First, during the press conference, Chairman Powell reiterated that the Fed remains committed to the 2% inflation target and that decisions to move toward more accommodative policy will be based on data. Powell appeared to want to avoid laying out a prescriptive timeline for cuts. While he admitted that the first cut was an important step, he attempted to downplay the notion that one cut would be followed by multiple cuts at predetermined intervals.

Second, Powell addressed the stickiness of shelter prices, acknowledging the slow pace of improvement in the underlying measures of shelter prices that feed into CPI and PCE. However, he also acknowledged the more recent softening of current rents, which he believes will begin to affect the shelter component, although the timing of that is difficult to pinpoint.

Third, Powell opened the door for the labor market to remain strong without triggering renewed concerns about wage growth.

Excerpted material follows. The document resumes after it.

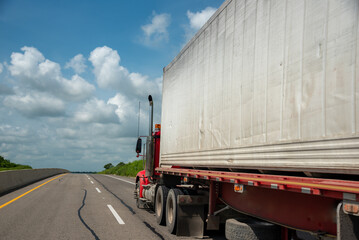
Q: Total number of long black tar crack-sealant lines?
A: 2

He stated that he does not believe that wages were the primary driver of the inflationary surge and that while non-farm payrolls have grown at a robust pace, demand has been better met by supply more recently. He also cited the influx of new workers as the potential for continued growth in consumer spending, thus fueling the U.S. economy at large.

Finally, Fed Chairman Jerome Powell stated that while there were no changes in balance sheet management in this meeting, he admitted that the FOMC is likely to slow the pace of balance sheet runoff “fairly soon”; however, he noted that it is the belief of the FOMC that slowing the pace of the runoff could eventually result in a greater reduction of the Fed’s bond holdings.

In summary, equity and bond investors likely exhaled a sigh of relief as the press conference ended; the pivot that the Fed embarked on in November appears to still be in place and there is a desire to maintain economic momentum and to adopt easier monetary policy over the course of 2024. In terms of reaction, equity markets traded higher following the statement and the gains accelerated throughout the press conference while bond yields fell modestly as well. Fed expectations, according to the CME FedWatch Tool, moved on today’s news: the probability of a rate cut in June now sits at 68%, up from 56% yesterday. We remain positioned for slowing yet still positive economic growth, consistent with the Fed’s outlook, and continue to recommend a rotation from cash and short duration fixed income positions to longer duration fixed income, equities and private market strategies given the probability of a decrease in short-term yields over the course of the year.